Asimismo, “ante la ausencia de datos suficientes para medir el riesgo en la población infantil por el contenido en yodo de las algas, se recomienda evitar su consumo por niños y niñas, así como por mujeres embarazadas o en periodo de lactancia”.
¿Cómo se pueden consumir las algas marinas?

En este punto, Prange destacó que “las algas son muy versátiles en su preparación y agregan un color y textura únicos a cualquier plato”.
En ese sentido, recomendó añadirlas a las sopas, ensaladas y como acompañante a cualquier otro plato. Además, se pueden tomar en formato de polvo, como la espirulina y la chlorella, y añadirlas a los batidos verdes.
El método de cocción de las algas depende mucho de la variedad del alga y el sabor deseado.
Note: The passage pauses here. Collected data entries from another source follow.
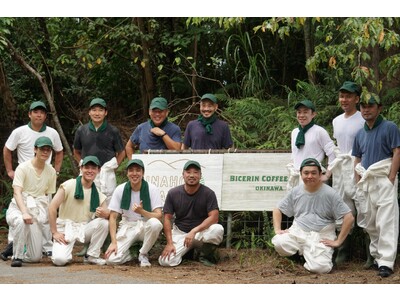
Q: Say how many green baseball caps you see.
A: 12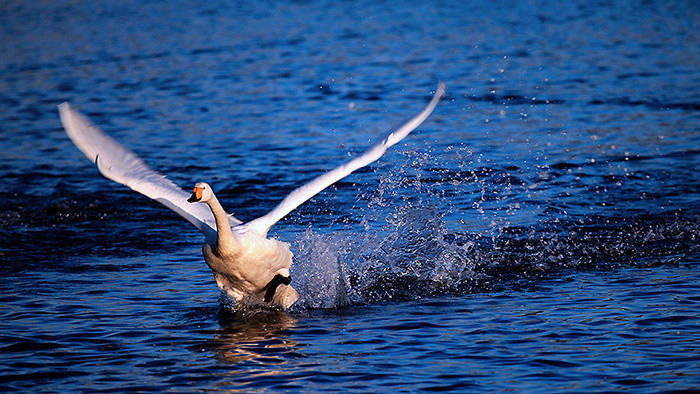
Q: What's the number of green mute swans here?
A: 0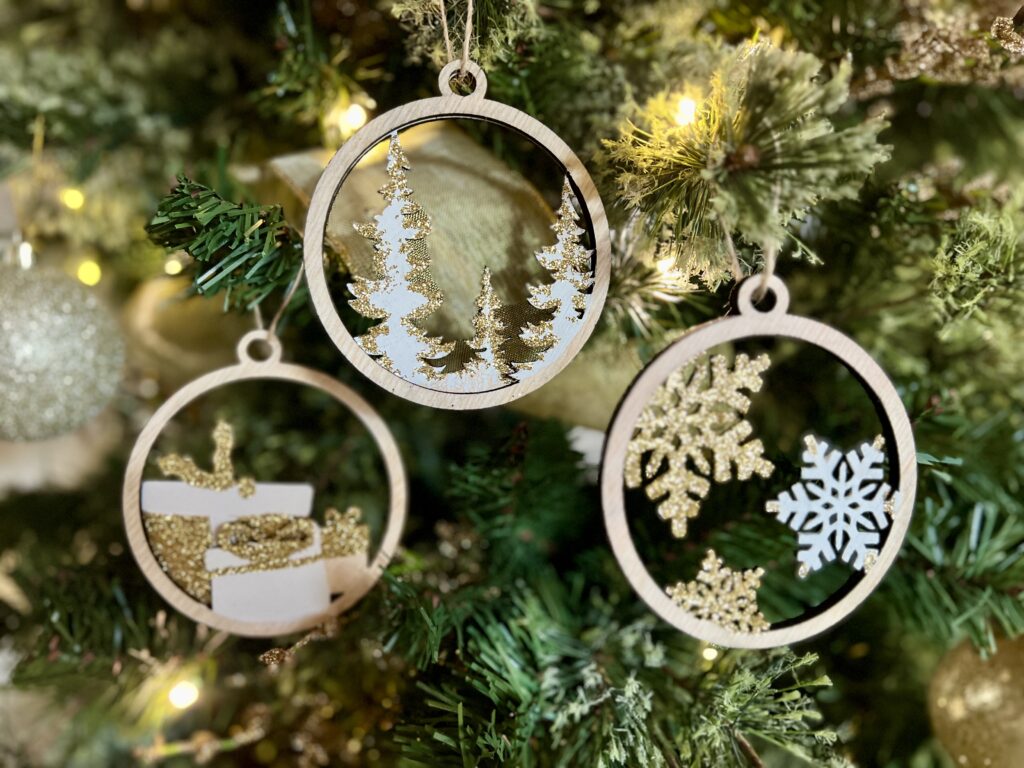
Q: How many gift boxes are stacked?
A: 3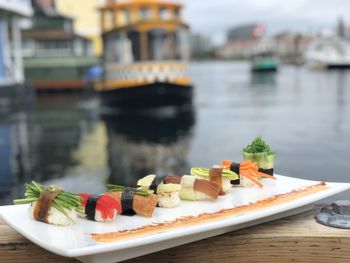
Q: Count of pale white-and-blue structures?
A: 1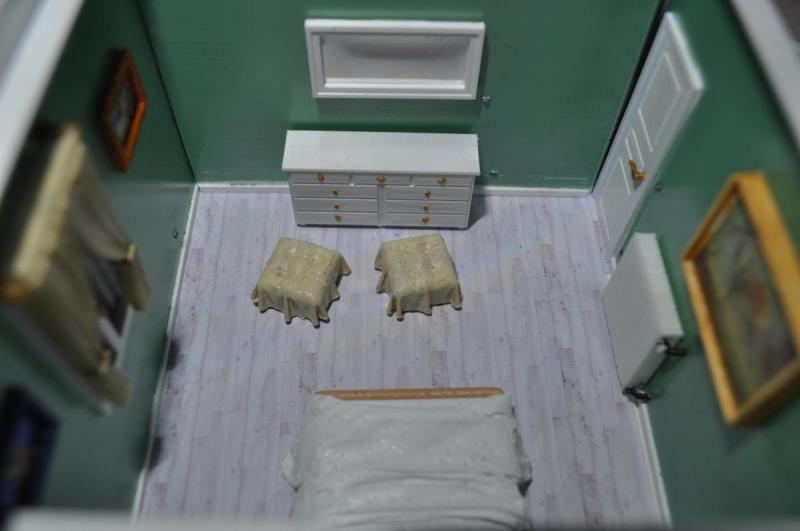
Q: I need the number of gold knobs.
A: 9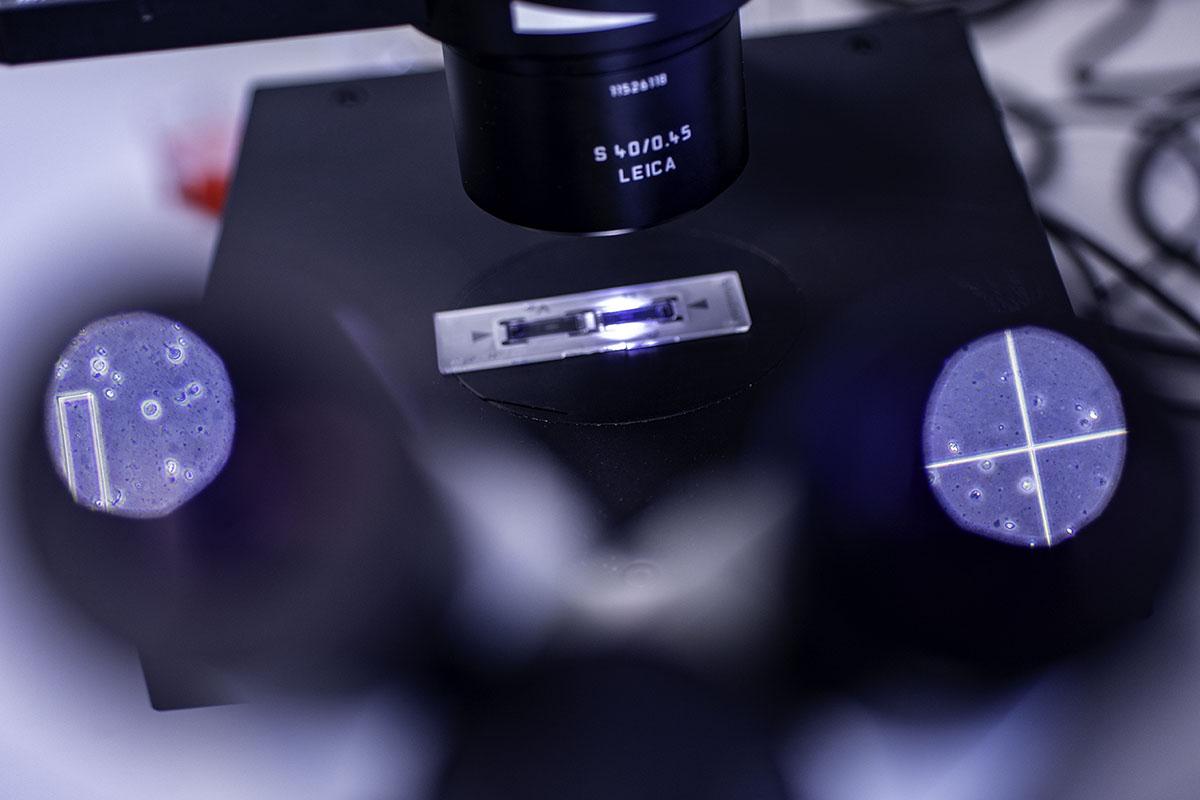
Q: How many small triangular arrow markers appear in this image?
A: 2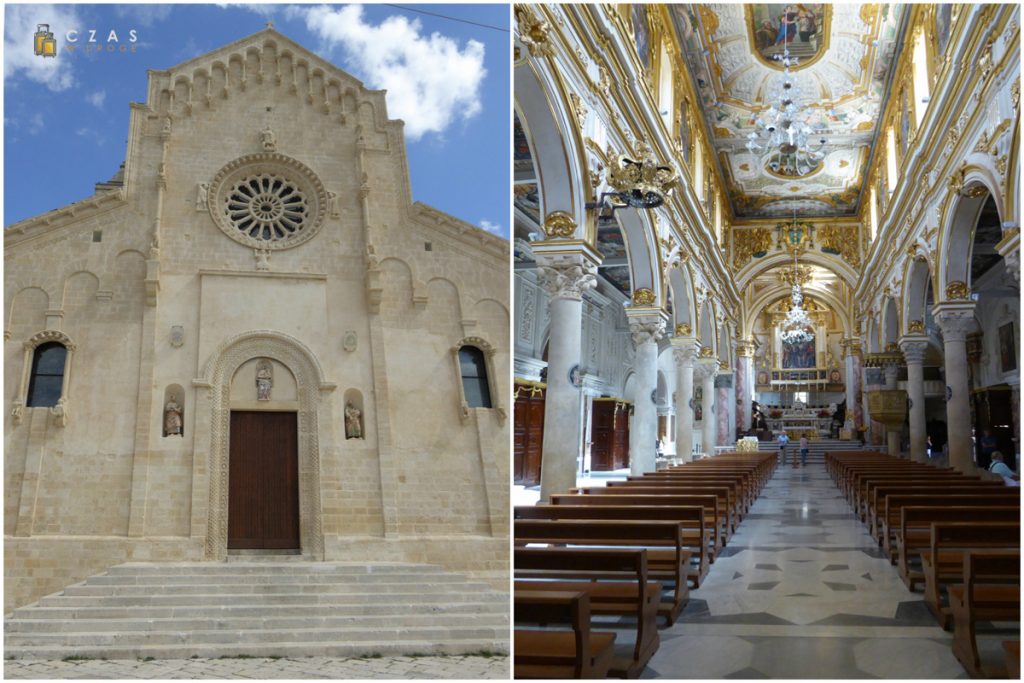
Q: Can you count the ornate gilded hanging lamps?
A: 1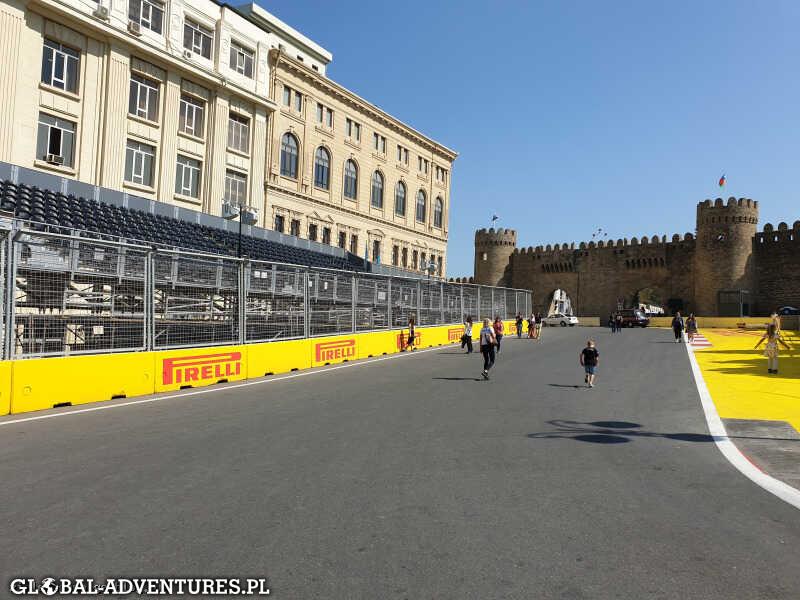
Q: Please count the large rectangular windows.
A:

Así, mientras las algas frescas se pueden cocinar para acompañar a pescados y sopas, o bien trocear y freír entre 5-20 segundos dependiendo de la variedad, para comer como un snack crujiente, las algas deshidratadas son mejores para elaborar caldos que aportan un sabor intenso de umami.

Los que saben recomiendan dejar en remojo las algas deshidratadas antes de cocinarlas, un periodo definido según la variedad. Y es importante saber que al rehidratarse las algas se expanden entre 5 -10 veces su volumen original, por lo que se aconseja remojar pequeñas cantidades por vez.
¿Cómo se pueden usar las algas marinas para el cuidado de la piel?
Por último, muchas personas utilizan las algas para preservar el tono y la flexibilidad de la piel, pero los especialistas aseguran que tiene muchos más beneficios.
Entre otras cosas son remineralizantes, alcalinizantes y tienen efecto limpiador. A menudo, son utilizadas por sus cualidades exfoliantes: aplicadas en el cuerpo, las algas marinas extraen el exceso de líquido y los productos de deshecho de la piel.
También ayudan a combatir el acné, ya que contienen componentes antiinflamatorios que pueden proporcionar un efecto positivo en los brotes, siempre usadas bajo la mirada de un especialista.